Its four doubles popped out of existence instantly as their primogenitor died.

“Nice reflexes,” I complimented the four of them.

“Is that solid gold?” Bragga asked, both hands still on his pistol, looking around for more threats, but everyone’s eyes were drawn back to the dazzling golden doors rising twenty feet high before us.

“Gold-plated, but there’s still at least five hundred pounds of it there,” I assured them, and they whistled.

“That’s a lot of easy goldweight, if we can get it off there!” Oinster agreed with a wide smile. “Uh, Lady Edge?” he asked uncertainly.

I walked up to the doors, put Dread on one, my hand on the other, and invoked Shape Stone at VII, up-Cast to Shape Metal.

There was a curious tinkling and creaking sounds as the gold began to peel away from the stone, running down it like melting tinfoil as it pulled and peeled and merged into itself while doing so, flowing down the stone and gathering into several standing bricks of the metal.

“75 percent pure, ornamental gold. A refiner can even it out, the alloy quality isn’t the best, as you might imagine.” I stepped back and gestured forward. “After you!”

I hadn’t called out any enemies, and so far I’d caught them all as we advanced through the broken caverns and buried homes of this former underground holding. Given the craftsmanship, this wouldn’t have been much different from living inside a large castle or palace, really, but the ground tremors which had broken up the place had brought a lot of it down… and then time or Immortal magic had filled in atop it, burying it from view.
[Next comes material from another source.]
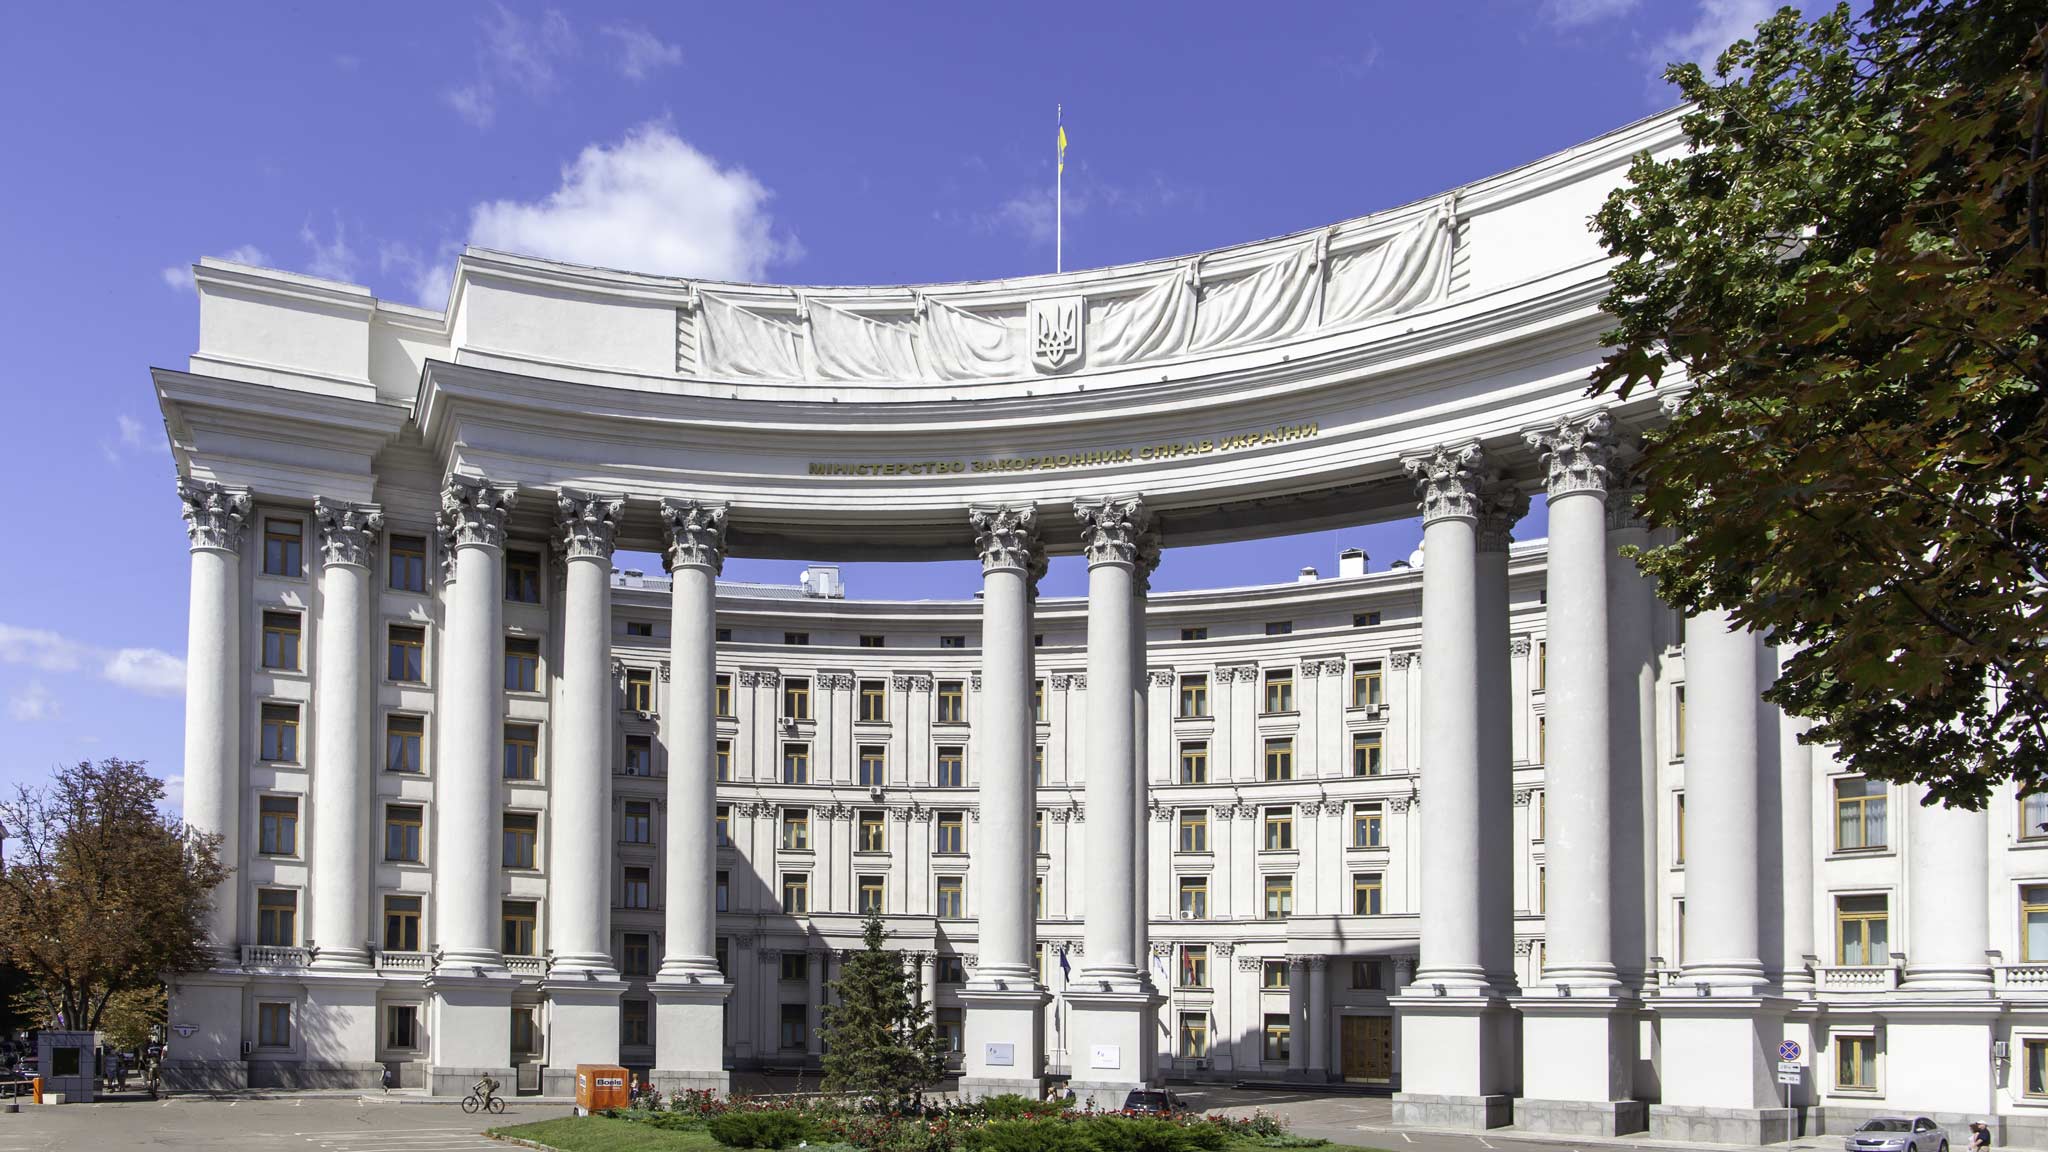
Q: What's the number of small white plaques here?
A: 2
It looked like a tsunami had come in after the first shockwave had collapsed much of the place, depositing the rubble that had buried it from view. Than something had lifted up the stone and the sea had receded, trapping what had once been a viable port city far inland and buried in rubble. If I went digging I’d probably find the old docks underneath the river bottom.

Two to each door, the engineers pushed them in, and the light from their headlamps lit up the chamber beyond.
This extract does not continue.